Unité du mobile d’égoïsme. — On reproche à Smith de « ne connaître d’autre mobile humain que l’égoïsme et l’intérêt personnel[1] » ; on accuse l’économie politique classique, « par cette érection du principe de l’intérêt individuel au rang de principe suprême de la science économique », de se rendre « impuissante à contribuer à l’accomplissement de l’obligation morale qui incombe au genre humain[2] ».

Or, étudier — comme fait l’économie politique — les conséquences objectives et extérieures du mobile de l’intérêt personnel là où il exerce son action, ce n’est point induire qu’il soit seul à agir sur nous. Au contraire, en un nombre incalculable de passages, Adam Smith parle des « grandes vues de l’intérêt général » ou de la « bienveillance », en même temps qu’il signale le « misérable esprit de monopole », les « clameurs importunes de l’intérêt privé » et « l’excès de cupidité » ou « l’excès d’avarice ». Seulement Smith pense — et sans doute avec raison — que l’immense généralité de nos rapports économiques avec nos semblables se compose de contrats à titre onéreux, c’est-à-dire d’échanges, et non pas de contrats de bienfaisance[3]. Telle est aussi l’opinion de Malthus, qui, tout en

  1. Knies, Die politische Œkonomie vom Standpunkte der geschichtlichen Methode, 1855, p. 270.
  2. Hildebrand, Die Nationalœkonomie der Gegenwart, p. 31.

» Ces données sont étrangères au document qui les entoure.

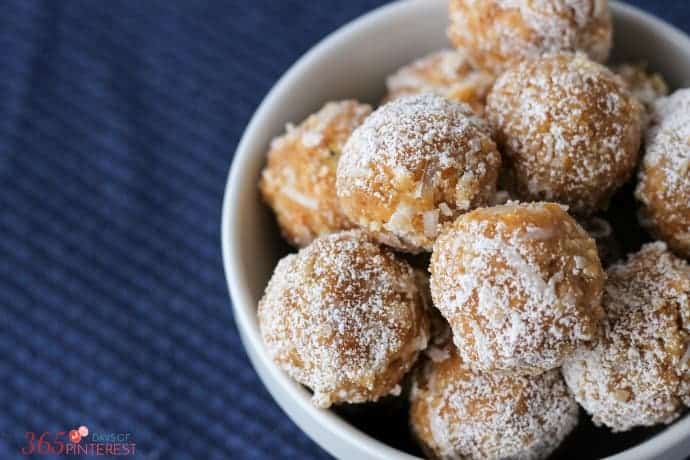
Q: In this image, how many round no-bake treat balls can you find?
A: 11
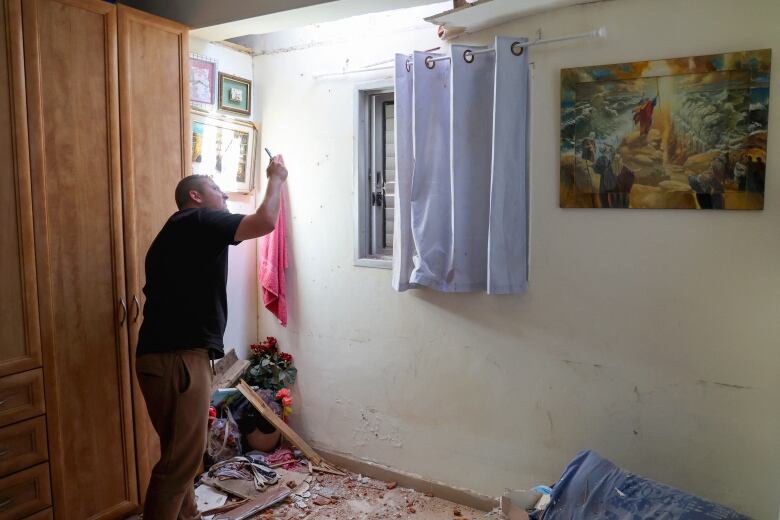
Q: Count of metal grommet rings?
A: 4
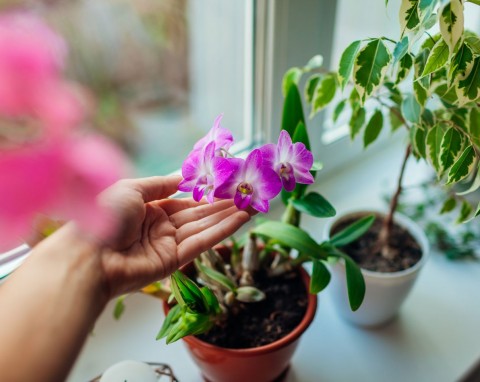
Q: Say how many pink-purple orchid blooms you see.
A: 4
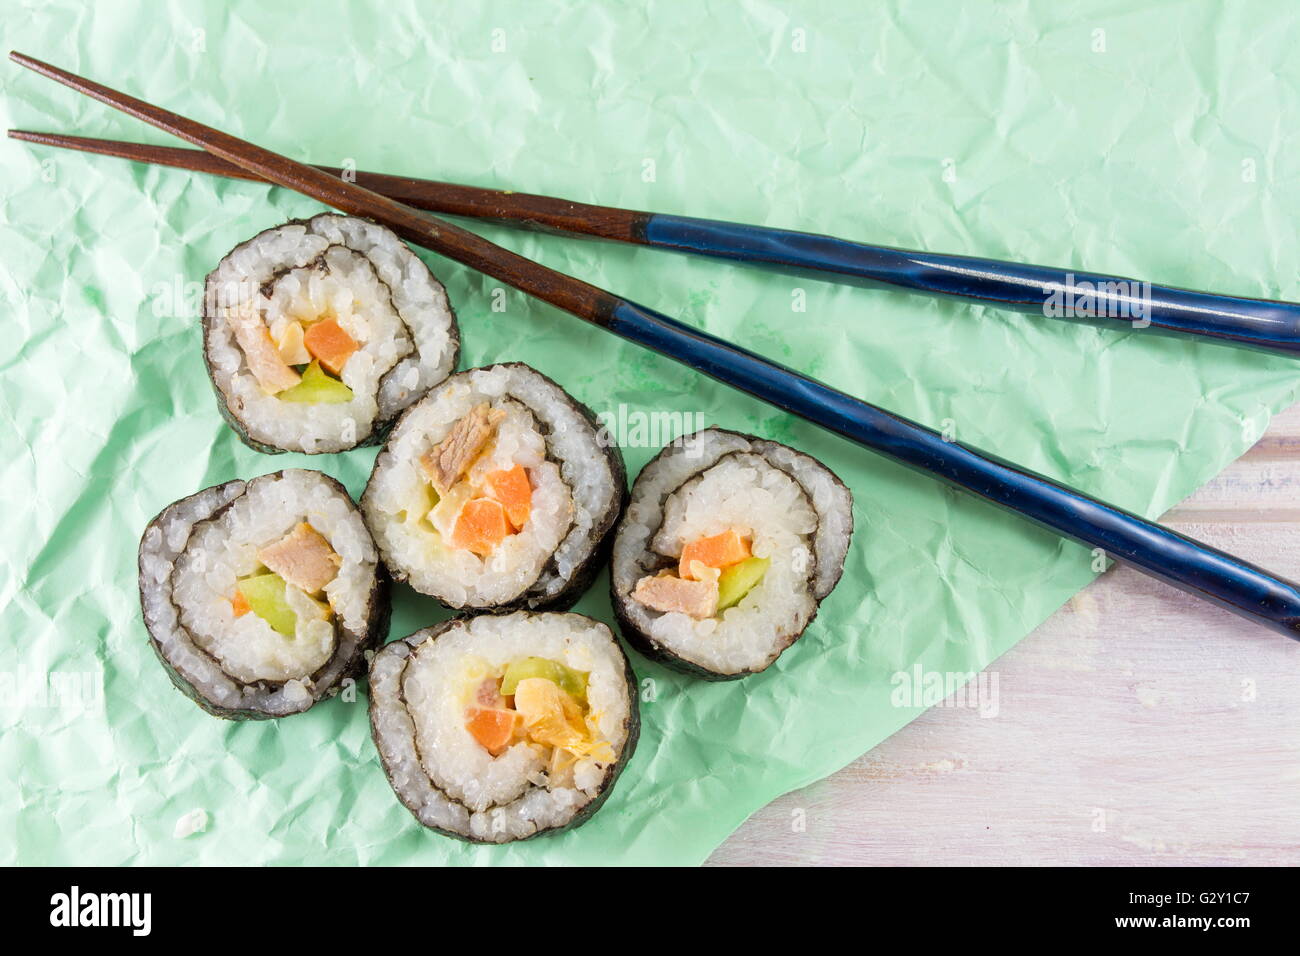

  3. « L’homme a presque constamment besoin du secours de ses semblables, et c’est en vain qu’il l’attendrait de leur seule bienveillance… Ce n’est pas de la bienveillance du boucher, du marchand de bière ou du boulanger que nous attendons notre dîner, mais bien du soin qu’ils apportent à leurs intérêts… Il n’y a qu’un mendiant qui puisse se résoudre à dépendre de la bienveillance d’autrui ; encore ce mendiant n’en dépend-il pas en tout » (Richesse des nations, 1. I, ch. ii, t. I, p. 19).